As I was walking into Jordan Valley Health Clinic, my brain wouldn't turn off and my emotions were all over the place. We had been texting all morning and I couldn't wait to see her. My Mother was with me and as we walked in we saw her sitting patiently by the window. She had a starbucks box with her and a coffee. She gave me the box and told me that it was filled with "goodies". Being pregnant, hungry, and loving anything starbucks, I couldn't wait to get in it!
We started walking downstairs to check in. I kept looking at the box and told Jamie how sweet she was. As soon as we checked in, we sat down to wait. I put the box on my belly and opened it. Jamie laughed at me and I told her how I used my belly as my table. It was comfy. It was like having a tv dinner--All the Time!

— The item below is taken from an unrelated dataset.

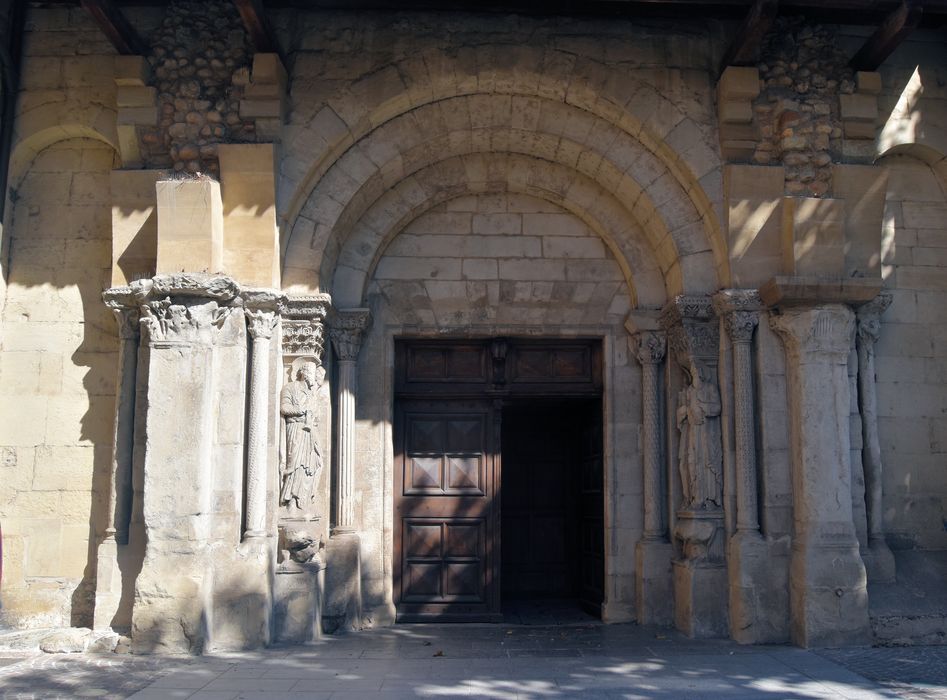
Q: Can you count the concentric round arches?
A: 3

The Starbucks box contained sooooooooo (no exaggeration) many pastries, muffins, and breads. I looked at my Mom and she was in shock too. I took one bite out of everything. I loved the pumpkin bread the most and I offered some to my mom, but she wasn't hungry. Then we were called into the Dr's office.

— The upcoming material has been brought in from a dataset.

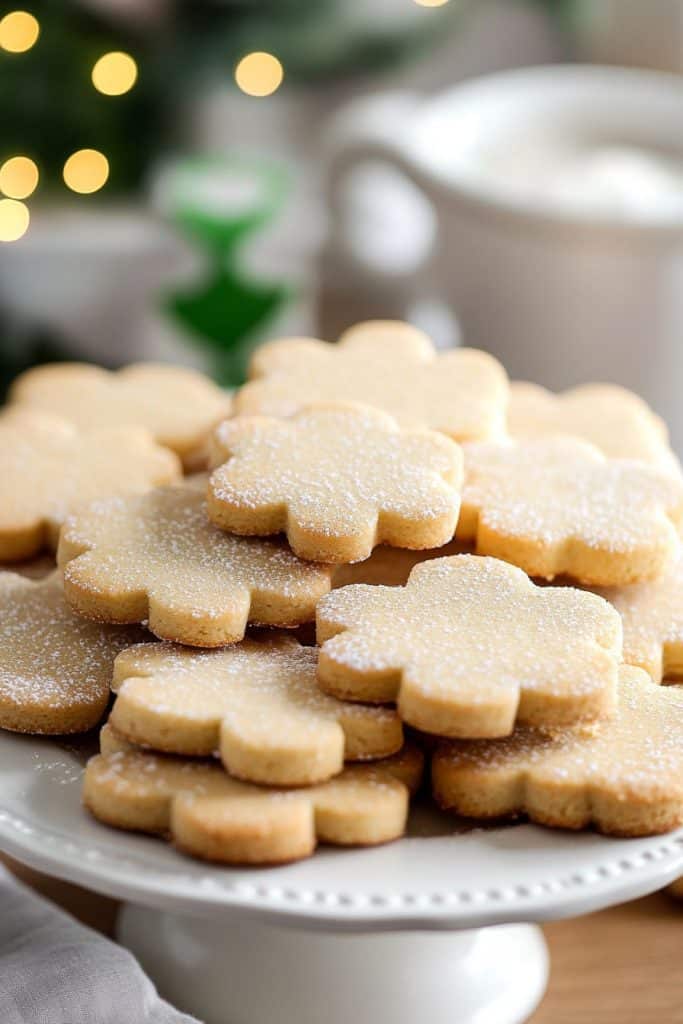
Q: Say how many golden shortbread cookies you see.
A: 13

The first thing I always had to do was pee into a cup. I had been doing this since the beginning of my pregnancy to keep me accountable in case I relapsed into drugs. Thankfully and with the God given Self-Control, I never did. After that, I had to get weighed. I asked Jamie to hold my purse and my box of goodies, and my jacket. I got on the scale and I was about 135. I had gained 50lbs during this pregnancy. I felt huge.
Jamie and my Mom walked behind me as I waddled to the room. My Mom and Jamie sat in the guest seats and My dr asked me routine questions. Everyone had to leave the room while I took off my pants and got situated for the dr to come back and check me. When they all walked back in, I was starting to feel a little nervous. How was Jamie feeling about all this? Did she feel awkward? Did she feel like she was suppose to be there? I was hoping she was feeling comfortable and I was hoping she was excited.
Normally, like I had said, everyone always gave their opinions about the way the delivery should go and how THEY wanted it... but Jamie... she sat there quietly observing. She had a smile on her face and I could tell she had something on her mind. I couldn't tell what though.
"At this also, my heart trembles and leaps out of it's place." Job 37:1
When the Dr told me to lay down, I asked Jamie and my Mom to come stand by my head. I didn't want them seeing my downstairs! My dr was poking on my stomach and checked if I was dilated. She said I was at a 1 and that he was already beginning to move into posistion--Head down. She checked my ankles to make sure they weren't swollen and then.... she asked if I was ready to hear the heartbeat.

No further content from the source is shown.